Some invalids with opencl and none with cuda

TJ
TJ
Joined: 11 Feb 05
Posts: 178
Credit: 21041858
RAC: 0
Topic 196775

I saw that with my AMD 5870 about 1 in 40 WU is marked as invalid, while a pc with nVidia is running CUDA 24/7 for Einstein@home with zero invalids.

Another pc with a GTX285 does GPUGRID normally but no tasks now thus Einstein, as well has also zero invalids.

As I see that at Milkyway@home the ATI with opencl is resulting in more invalids and none when doing with nVidia, it must be something of the opencl software.

I am wondering if more crunchers see these invalids?

Greetings from
TJ

Nobody316
Nobody316
Joined: 14 Jan 13
Posts: 141
Credit: 2008126
RAC: 0

Some invalids with opencl and none with cuda

I am running Nvivida and have some invalids on the GPU but only running E@H. I had some issues which I think is now taking care of but only time will tell.

PC setup MSI-970A-G46 AMD FX-8350 8 core OC'd 4.45GHz 16GB ram PC3-10700 Geforce GTX 650Ti Windows 7 x64 Einstein@Home

Alex
Alex
Joined: 1 Mar 05
Posts: 451
Credit: 511040227
RAC: 137830

Yes, in the last two weeks

Yes, in the last two weeks the invalids have increased.
From november until mid jan I had nearly none, since then ~12.
They come mostly from AMD-wu's, but I've also seen SSE wu's failing to validate. One was from nVidia wu.
Some of them where due to bad data, wu's have been canceled.

Edit: sorry, I forgot to say that the invalids come from different pc's. None is OC'd.

DGG
DGG
Joined: 6 Feb 09
Posts: 10
Credit: 65736696
RAC: 0

I too have a large number of

I too have a large number of Einstein@Home only invalids. I haven't had this trouble in the past.

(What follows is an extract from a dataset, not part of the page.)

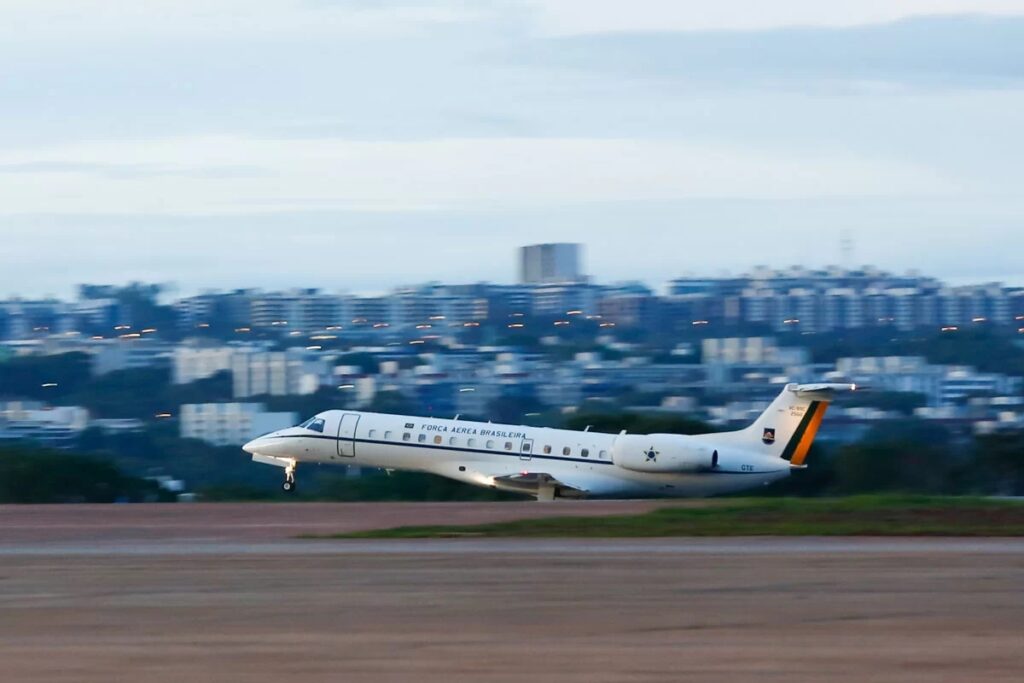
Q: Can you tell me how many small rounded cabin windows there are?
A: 14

I'm using 2 PCs with a single AMD 6950 in one and an AMD 7950 in the other. (I also run an older PC with an even older NVidia card which isn't effected by this problem.)

The case with the 2 AMDs is the same all the time in that the work unit is assigned to two others both with CUDA who one shows as completed OK and the other shows as waiting for conclusion. Every workunit that fails has 3 users with these descriptions. They are not the same users. I also noticed that when a WU that is about to become an invalid is is running, the GPU usage is about 0-4% only and takes the full amount of time just like it completed normally.

I am getting valid results on most of my WUs but this high level of invalids is a bit alarming. I notice it seems to be happening with a lot of AMD users and even a few CPU and NVidia users.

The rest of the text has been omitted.